Muskaan is only 10 years old but she knows the ins and outs of the Singhu protest site.
“This is the place where they [farmers] give us food and tea. They even pack it for us to take home, putting the tea in bottles,” she says, pointing to the langar tent where food is served free throughout the day. Pointing in another direction she says, “And here is where we got chappals because they saw us walking barefoot, picking through the rubbish,” says the young ragpicker.
“This is where a didi teaches and gives us notebooks and pencils,” adds nine-year-old Chandni, Muskaan’s sister, referring to the Saanjhi Sath and Shaheed Bhagat Singh libraries pitched in tents at the site. Here, college students have been volunteering their time to teach the local children. “They tell us stories from books with pictures. We also make drawings,” she says happily. Both girls dropped out of school because of the Covid lockdown.
Farmers have gathered at Singhu, on the Delhi-Haryana border, since November 26, 2020 to protest the new farm laws. Muskaan and Chandni have been coming to the protest site around 8 a.m. and staying on till around 4 p.m. They take back empty bottles and other recyclable waste that they fill in a large flexi plastic bag; these items will be later sold by their parents, who are also ragpickers.
“We live closeby,” they say, pointing towards an open drain. “Go straight along the naali towards the jungle,” Muskaan says when asked about their settlement. “We are not very far from our basti. Come! We’ll show you,” she says excitedly, walking and running the almost two-kilometre distance from their basti (settlement) to the protest site.


Muskaan and Chandni’s home is a one-room shack with tin walls and plastic sheets for roofing. Their family and the community around them are all ragpickers who have migrated from West Bengal and settled in makeshift tenements on the outskirts of the Narela tehsil, near the once iconic Grand Trunk Road, now National Highway 1, running through Delhi.
Stopping every now and then, they introduce me to people we come across in their basti – all of whom collect rags and scraps from in and around the protest site for their livelihood. “This is our friend. Will you click a picture of her please?” they ask.
Showing me the stage, the central space at the Singhu protest site at the of the Singhu border, Muskaan says, “Two days ago a man was beaten up very badly here. His turban came off and his head was bleeding.” This frightened the children and they stayed away from the protest site for three days after that.
The girls usually accompany their neighbour Asmina Bibi, 28, who has been doing this work for over 17 years now. “I was born into a kabadiwala [a person who earns a living by buying and selling junk] family, and then married into one too,” she says. “We are all from West Bengal and not from Bangladesh. But how will we prove this and show documents of our forefathers?” she asks, adding that their entire basti supports the farmers (in reference to the 2019 Citizen Amendment Act – CAA. “During the agitations against the CAA, the Punjabi community here supported us with langars (free community kitchens). Now we support them: we are helping by sweeping near their trolleys, cleaning out the garbage and collecting recyclable waste,” says Asmina.

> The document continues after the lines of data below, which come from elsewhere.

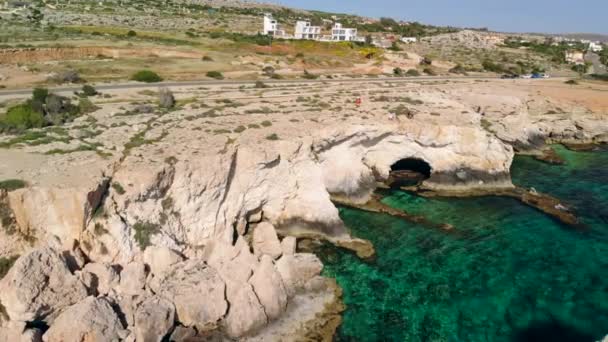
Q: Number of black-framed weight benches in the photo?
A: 0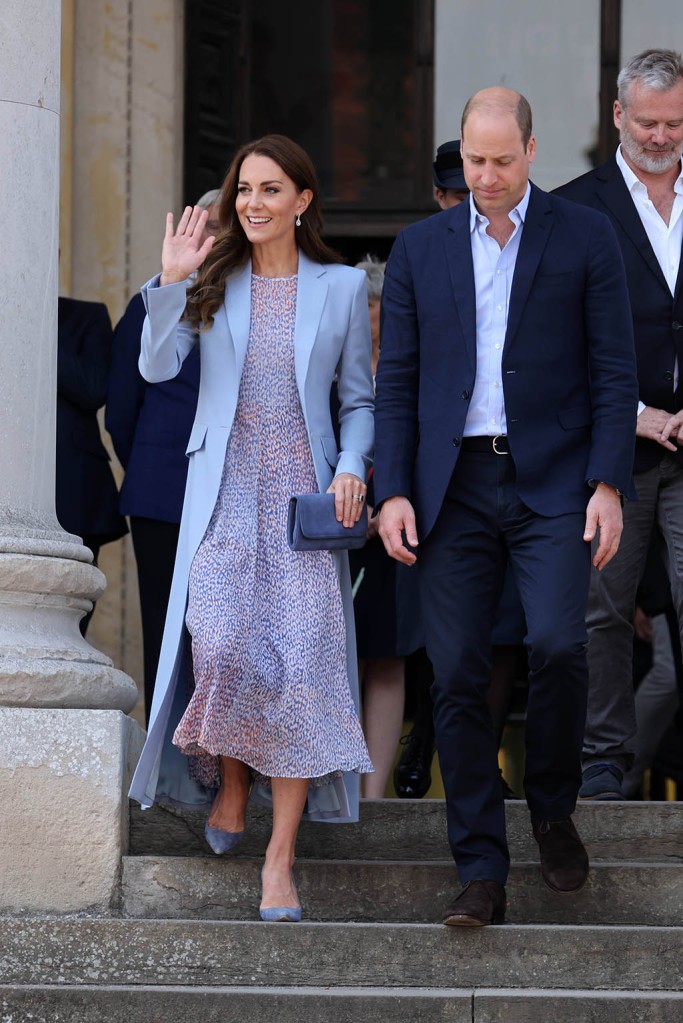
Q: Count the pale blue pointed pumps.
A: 2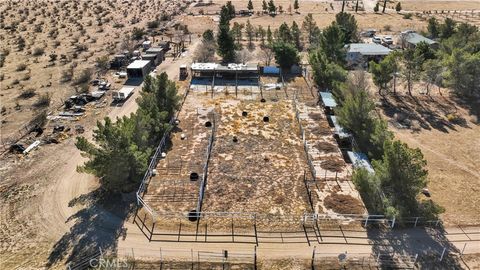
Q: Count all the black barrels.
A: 7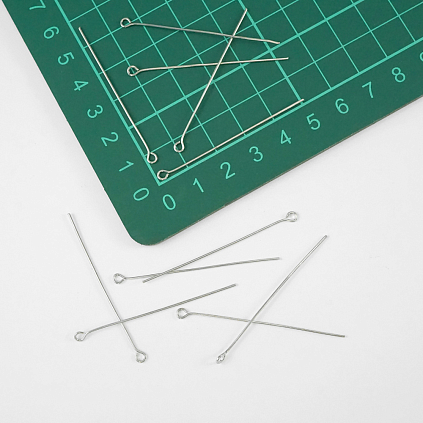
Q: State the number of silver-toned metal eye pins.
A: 11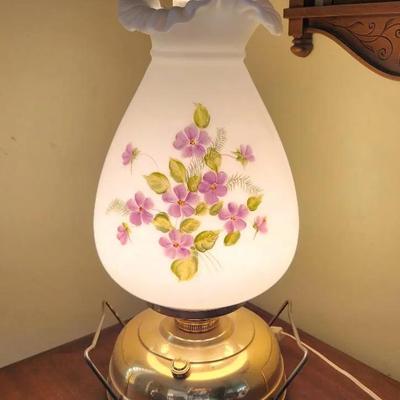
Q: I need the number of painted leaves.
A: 13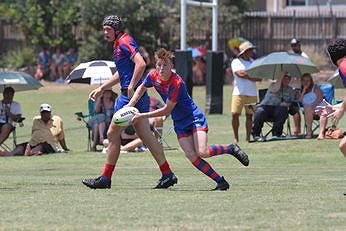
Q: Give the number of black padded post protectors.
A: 2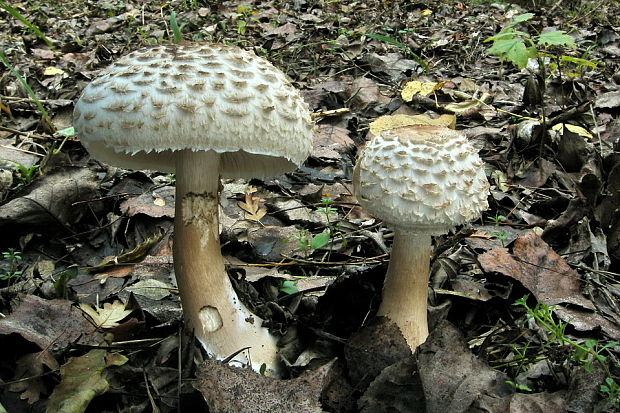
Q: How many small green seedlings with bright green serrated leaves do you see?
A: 1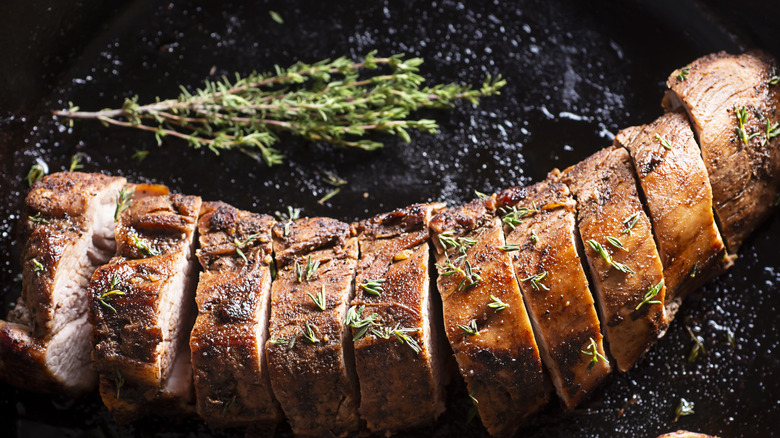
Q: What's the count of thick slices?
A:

Asmina studied till class 2 in a Bangla medium school in Murshidabad, West Bengal: “The girls [Muskaan and Chandni] have not had a proper formal education. They went to a government school nearby for some time, but after the lockdown they stopped going to school.”
Now nearing their home, Muskaan shows me an abandoned auto and says, “This is where we keep the waste we collect. Everyone puts their collections here and a tempo comes from Sonipat [Haryana] to buy it.” The area in front of their homes is piled with sacks of waste – plastic scraps, bottles, rags and so on.
The lakhs of people filing in and out of the protest site have generated a lot of waste for ragpickers like Asmina and her nieces. So they go from langar to langar, filling large, towering sacks with recyclable waste, including plastic bottles, plastic boxes, thermocol plates, foil food wraps, cardboard, old papers and used notebooks. Some ragpickers have switched from picking scraps to collecting plastic water bottles that they can sell at Rs. 20 a kilogram. “I can make 600 to 800 rupees a day selling plastic bottles,” says Asmina. This amount is around three to four times more than what she made earlier.


The increased profits from the protest site have not blinded them to the farmers’ problems. “We want their issues to get resolved as soon as possible so that they can go back to their homes. Farmers grow the food we eat; we can’t eat money,” Asmina says, adding, “If we had land, we wouldn’t be working as kabadiwalas, usually making less than 200 rupees per day. It is important for the farm laws to be taken back or their [farmers] condition will become the same as ours.”
Editor's note
Soumya Thakur is a fourth-year student of BBA-LLB at Chandigarh University. She comes from a farming family and has been involved in student activism - in areas of gender sensitization. She says: “I came to Singhu from my home in Chhattisgarh to document the protests. At a meeting for the Punjab Kisan Union in Singhu, I saw these children and wanted to write about them."